Scan the entries below and state how many lines contain "yellow". No other output.
START Information provided
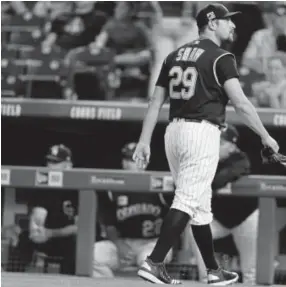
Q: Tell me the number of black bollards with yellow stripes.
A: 0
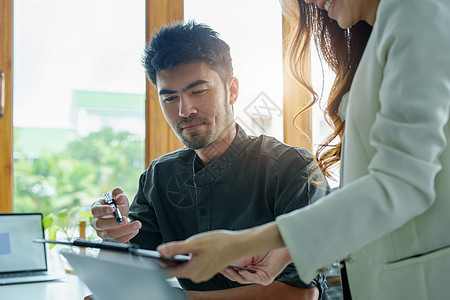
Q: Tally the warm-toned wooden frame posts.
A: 3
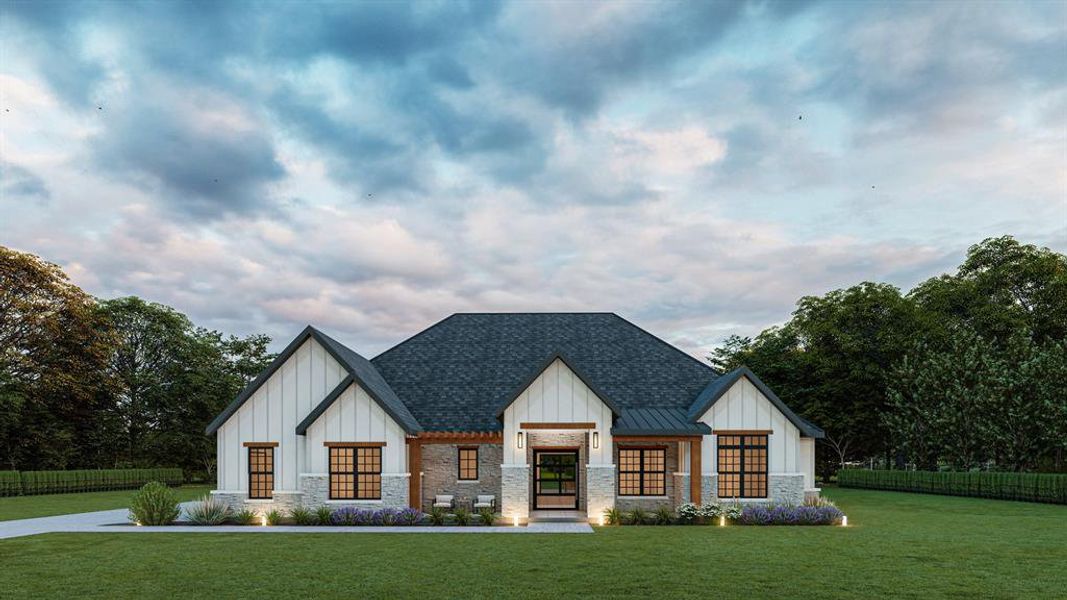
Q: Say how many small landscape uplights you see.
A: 6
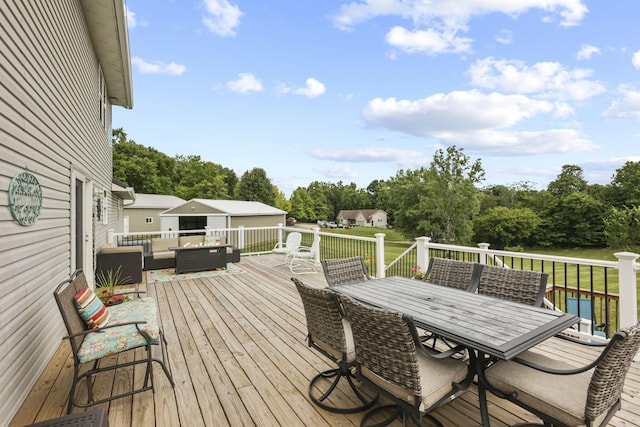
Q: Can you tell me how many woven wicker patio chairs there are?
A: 6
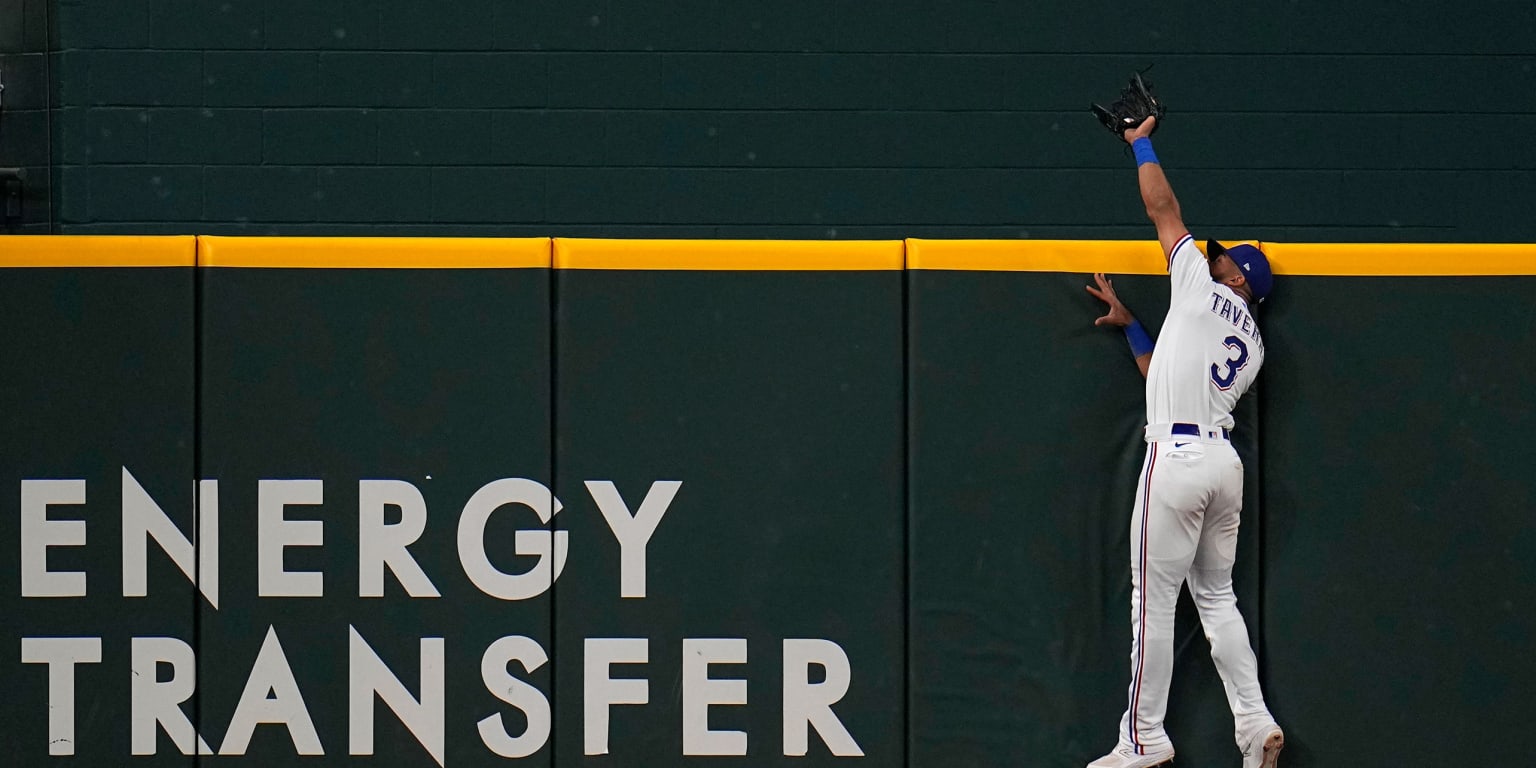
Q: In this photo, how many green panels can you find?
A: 5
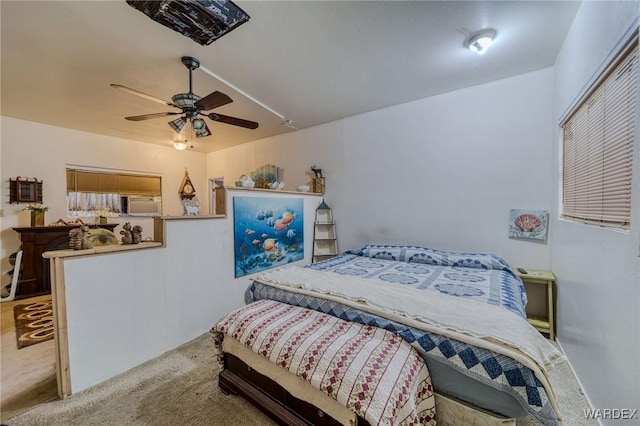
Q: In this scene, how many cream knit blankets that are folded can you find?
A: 1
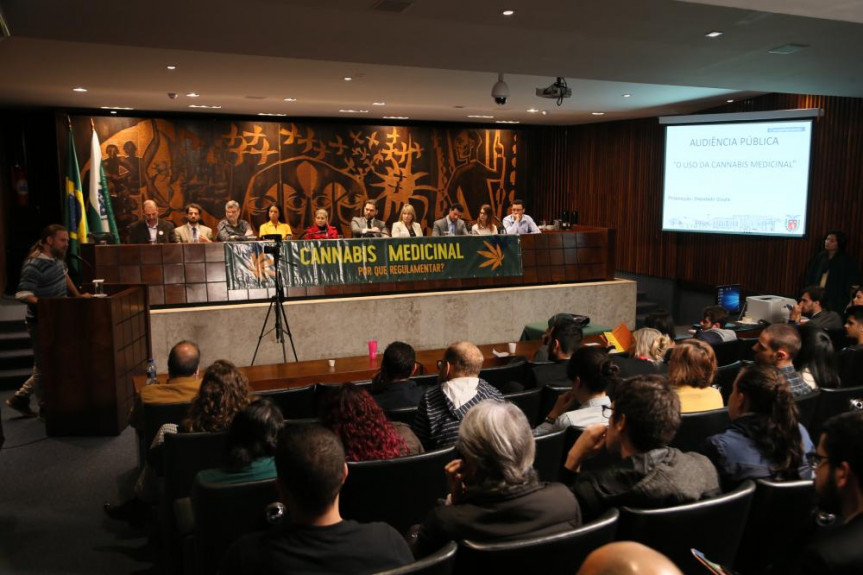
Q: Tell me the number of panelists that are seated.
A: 10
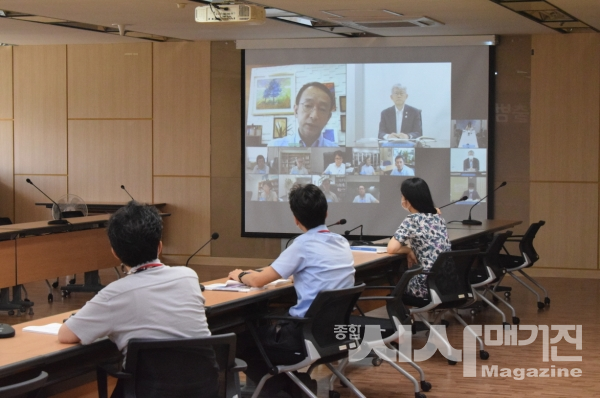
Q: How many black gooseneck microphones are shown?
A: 7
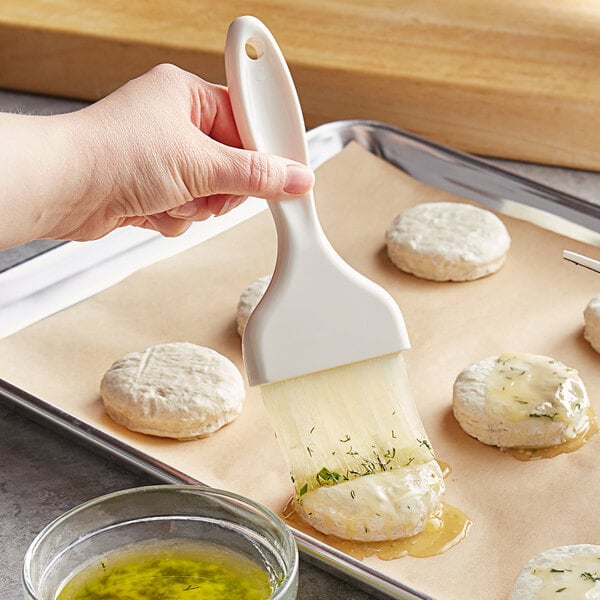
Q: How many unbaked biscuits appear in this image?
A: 7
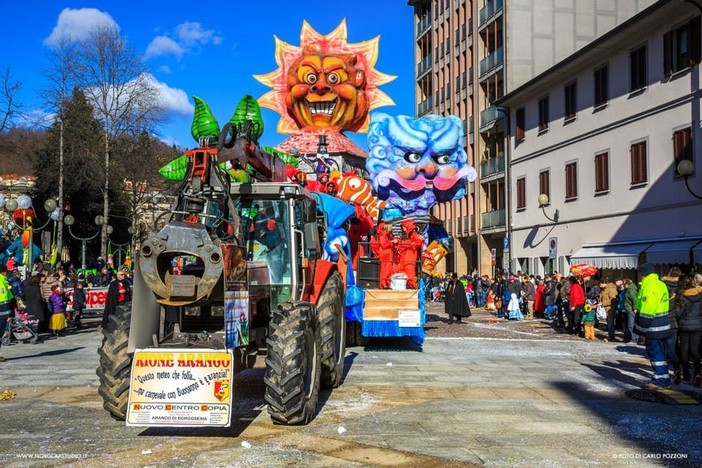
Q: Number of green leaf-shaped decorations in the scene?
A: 4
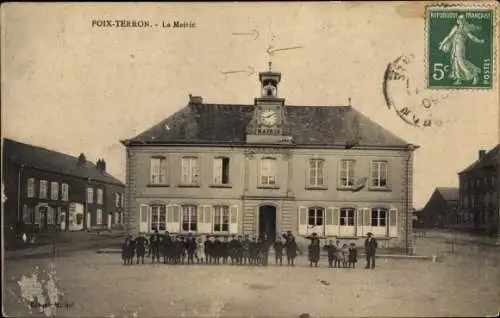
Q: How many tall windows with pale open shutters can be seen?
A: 6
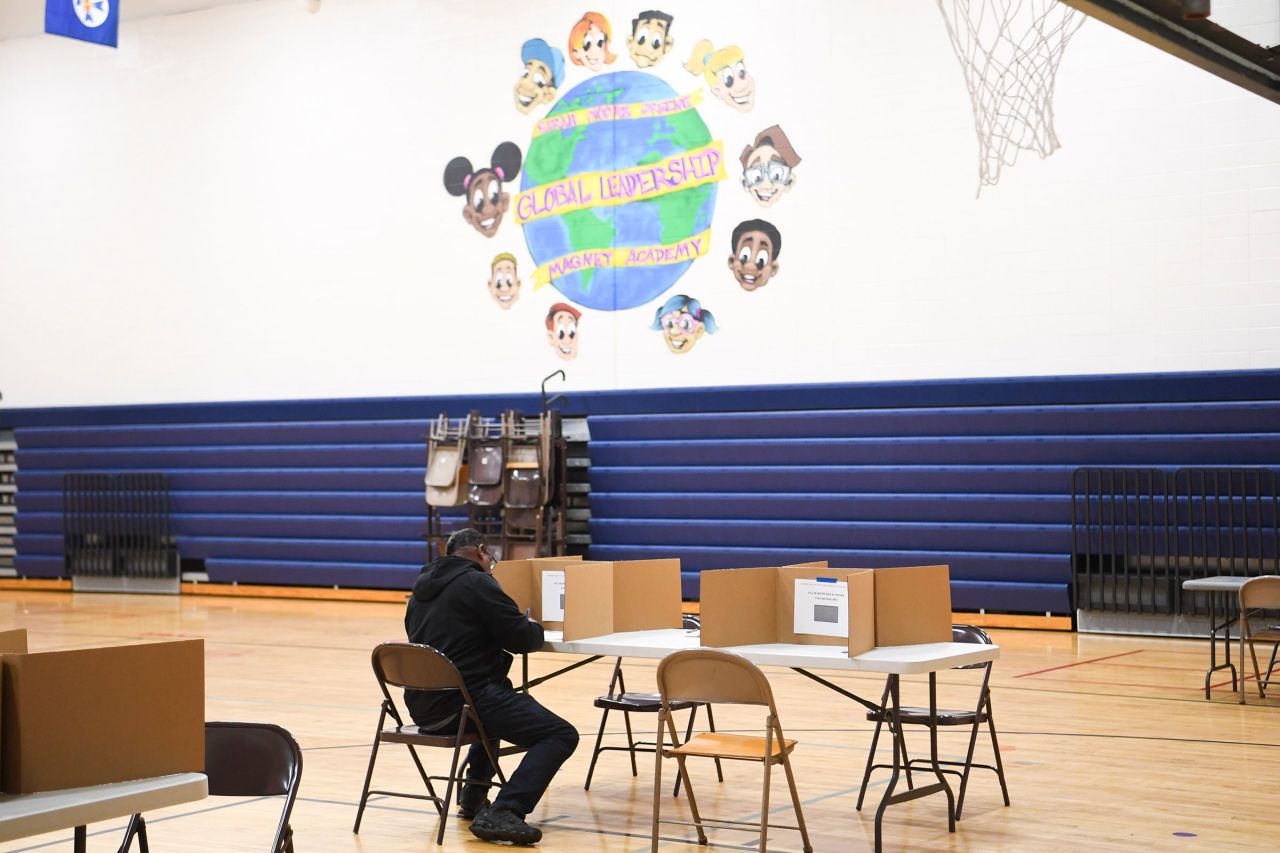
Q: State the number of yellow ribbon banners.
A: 3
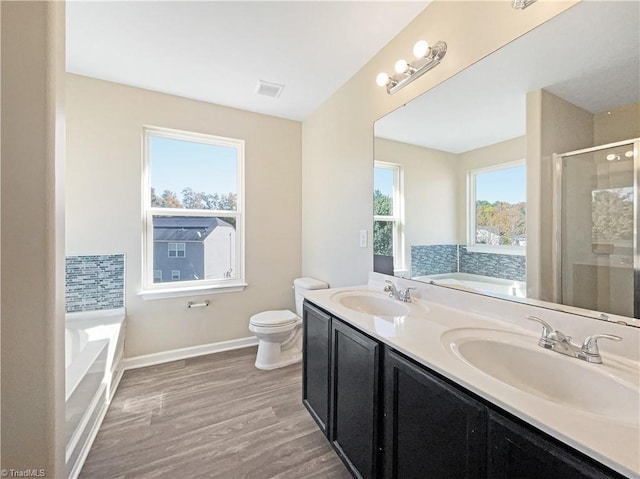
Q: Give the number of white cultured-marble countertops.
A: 1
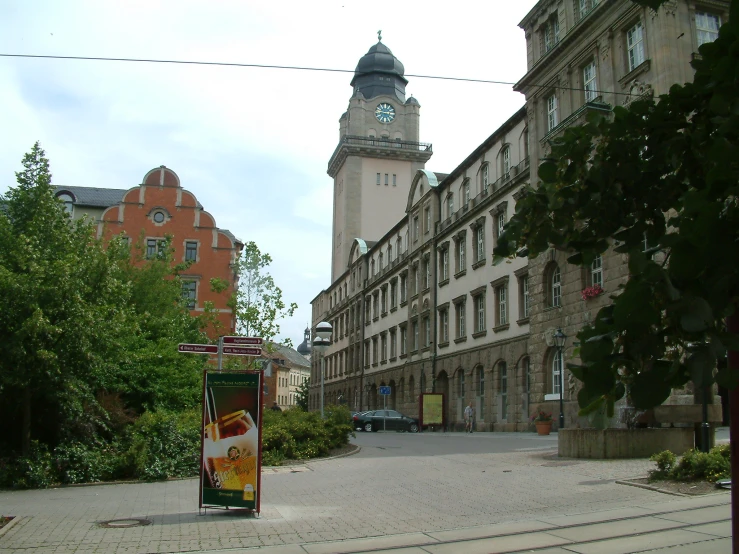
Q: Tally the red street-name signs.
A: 3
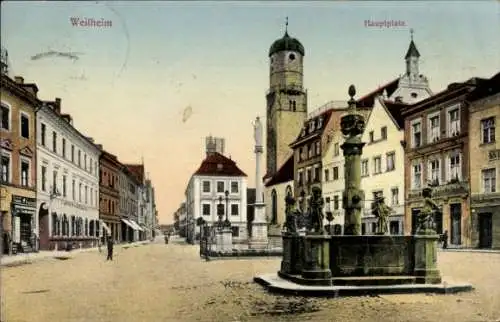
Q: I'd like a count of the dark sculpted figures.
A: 4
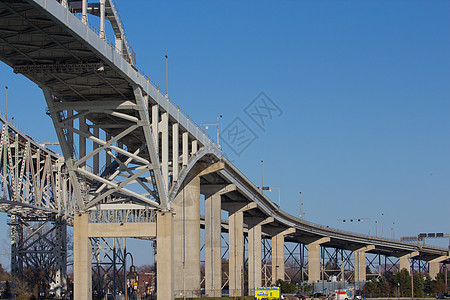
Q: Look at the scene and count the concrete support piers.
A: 11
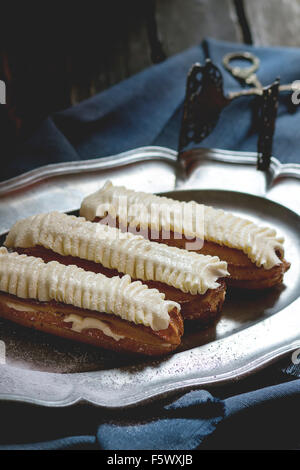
END Information provided
» Written answer:
2